Considerato che il Giudice di pace di Bergamo dubita della legittimità costituzionale degli articoli 29, comma 6, 52, comma 2, lettera c), e 58 del decreto legislativo 28 agosto 2000, n. 274 (Disposizioni sulla competenza penale del giudice di pace, a norma dell’articolo 14 della legge 24 novembre 1999, n. 468), là dove permettono l’estinzione del reato mediante oblazione di tutti i reati contravvenzionali devoluti al giudice di pace anche se sanzionati con la pena dell’arresto congiunta all’ammenda, consentendo l’estinzione anche di reati gravi e fuori dai casi previsti dagli artt. 162 e 162-bis cod. pen., per violazione dell’articolo 76 della Costituzione, in relazione agli articoli 15 e 16 della legge delega 24 novembre 1999, n. 468 (Delega al governo in materia di competenza penale del giudice di pace e modifica dell’articolo 593 del codice di procedura penale), perché il legislatore delegante aveva adottato quale criterio di individuazione dei reati da attribuire alla competenza del giudice di pace non quello della minore gravità, ma quello della non sussistenza di particolari difficoltà interpretative o della non ricorrenza della necessità di procedere ad indagini o a valutazioni complesse in fatto o in diritto;

che il giudice a quo, in merito alla fattispecie concreta, riferisce soltanto che si procede per la contravvenzione di guida in stato di ebbrezza, e che l’imputato, all’udienza del 15 maggio 2003, ha presentato istanza di ammissione all’oblazione prima delle formalità di apertura del dibattimento, entrando subito dopo nel merito della non manifesta infondatezza della questione, senza dunque in alcun modo accennare alla sussistenza delle condizioni imprescindibili per l’ammissibilità all’oblazione facoltativa di cui all’art. 162-bis cod. pen. e senza conseguentemente motivare sulla rilevanza della questione;

che, come questa Corte ha più volte ribadito, le questioni di legittimità costituzionali sollevate con ordinanze prive di motivazione sulla rilevanza o che contengano un’insufficiente descrizione della fattispecie concreta, tali da non consentire un’adeguata valutazione sia della rilevanza che della non manifesta infondatezza della questione, sono inammissibili (cfr., ex plurimis, ordinanze numeri 393, 391, 366, 365, 352, 349, 257 e 191 del 2004).

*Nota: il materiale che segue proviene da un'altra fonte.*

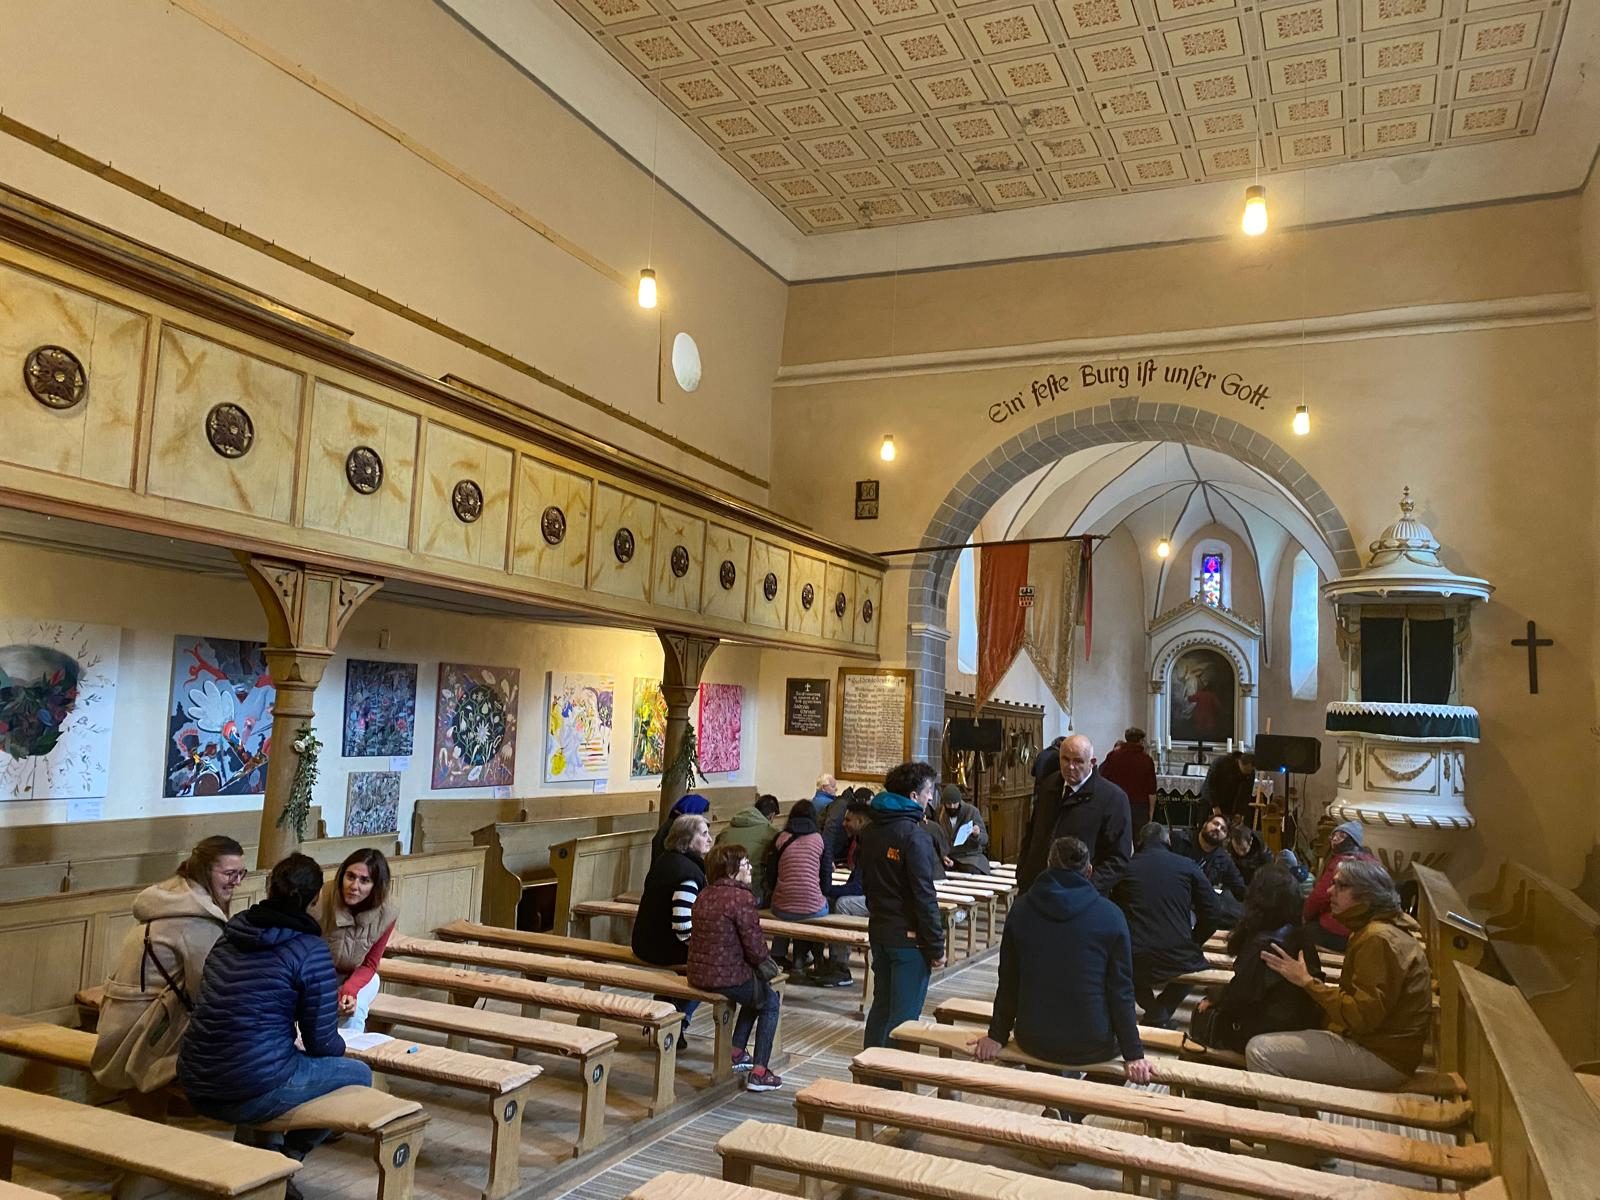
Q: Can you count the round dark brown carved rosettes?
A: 12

Visti gli artt. 26, secondo comma, della legge 11 marzo 1953, n. 87, e 9, comma 2, delle norme integrative per i giudizi davanti alla Corte costituzionale.

per questi motivi

LA CORTE COSTITUZIONALE

dichiara la manifesta inammissibilità della questione di legittimità costituzionale degli articoli 29, comma 6, 52, comma 2, lettera c), e 58 del decreto legislativo 28 agosto 2000, n. 274 (Disposizioni sulla competenza penale del giudice di pace, a norma dell’articolo 14 della legge 24 novembre 1999, n. 468), sollevata, in riferimento all’art. 76 della Costituzione, dal Giudice di pace di Bergamo con l’ordinanza in epigrafe.

Così deciso in Roma, nella sede della Corte costituzionale, Palazzo della Consulta, il 2 maggio 2005.

F.to:

Fernanda CONTRI, Presidente

Alfio FINOCCHIARO, Redattore

Giuseppe DI PAOLA, Cancelliere

Depositata in Cancelleria il 4 maggio 2005.